A Week to Be Wicked, by Tessa Dare. Sweet, funny Regency romance in which a female geologist with a fossilized dinosaur footprint runs off with a rake with a trauma-related sleep disorder; hijinks ensue. Avoid if you're looking for realistic period attitudes, grab if you want adorable escapism. The psychological and trauma-related dynamics, however, are quite believable, which certainly added to my enjoyment.

Salvation on Sand Mountain: Snake Handling and Redemption in Southern Appalachia, by Dennis Covington. Narrative nonfiction by an Appalachian journalist who starts out covering a news story about a Pentecostal pastor's trial for attempted murder by rattlesnake, and ends up snake-handling himself. Extremely strong opening, fascinating subject, excellent prose, but it ends up adding up to somewhat less than I expected. I think it needed either a bit more introspection, or a bit more larger-picture analysis, or both. Worth reading but not quite revelatory. Incidentally, how in the world do people drink strychnine and survive? Is it tiny doses, or what?

Owning Your Own Shadow: Understanding the Dark Side of the Psyche, by Robert Johnson. Meh. Ridiculously unsourced. If you're going to say people in ancient India had the practice of choosing a year-king, I would like a cite for that or I'm going to think you read in The Golden Bough.

Outcast, by Rosemary Sutcliff. Solid historical about a baby washed ashore from a shipwreck and raised by a British tribe; they eventually exile him, whereupon he goes to Rome, gets enslaved, and eventually ends up on a slave galley. The depiction of the galley ship is horrific and vivid, and the section after that, which I won't spoil, is quite moving. But I didn't like this as much as I did some of Sutcliff's others. The protagonist was a bit too everyman for my taste.

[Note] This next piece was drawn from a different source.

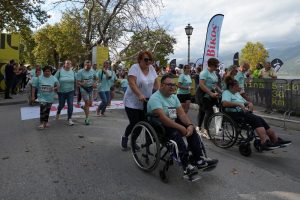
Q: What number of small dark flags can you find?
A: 3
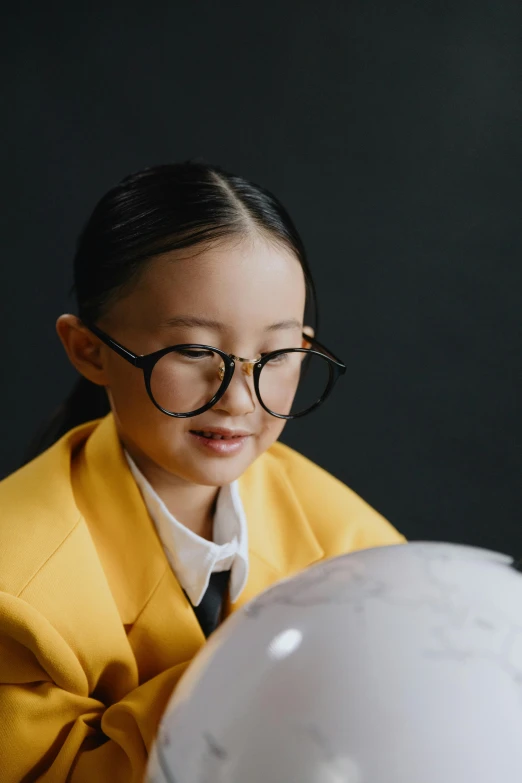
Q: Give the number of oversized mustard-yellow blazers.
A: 1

This one is now up on Kindle, but several of her others are no longer available in that format. Weird.
kore: (Default)

From: [personal profile] kore

If you're going to say people in ancient India had the practice of choosing a year-king, I would like a cite for that or I'm going to think you read in The Golden Bough.


Sand Mountain was good, yeah, but had a tiny bit much of the Reporter Seeing how the Holly Rollers Roll for my taste (not a terrible amount - unlike some NPR story where the reporter was sent to some town where they prayed! everywhere! and for her! and it so obviously freaked her out. WTG NPR). I had distant relatives who handled snakes and drank strychnine and, yeah, I dunno. The only thing I got is that my relatives are possibly descended from people who used to supposedly include strychnine for brewing in moonshine (no, really). The no-cebo effect? Compensatory adrenaline? Acquired immunity? I dunno.
jinian: (chiyo)

From: [personal profile] jinian

A Week to Be Wicked is really entertaining and reflects some of the ways I think I am fun in bed, so weirdly validating too. :) Thanks!
ext_110: A field and low mountain of the Porcupine Hills, Alberta. (Default)

From: [identity profile] goldjadeocean.livejournal.com

I make sense of Tessa Dare by saying she's actually writing in a wholly secondary fantasy world, but realized it could be handwaved close enough to a Regency to be more marketable that way. Because other than the fact that this is obviously not 19th-century England, I adore her books.

From: [identity profile] rachelmanija.livejournal.com


I almost called it a fantasy Regency, but then people would expect magic. Secondary world nails it: it's not quite modern people in period dress, and it's internally consistent, but it's not remotely actual world Regency either.

From: [identity profile] asakiyume.livejournal.com

That snake-handling one sounds fascinating--too bad it ends up losing impact.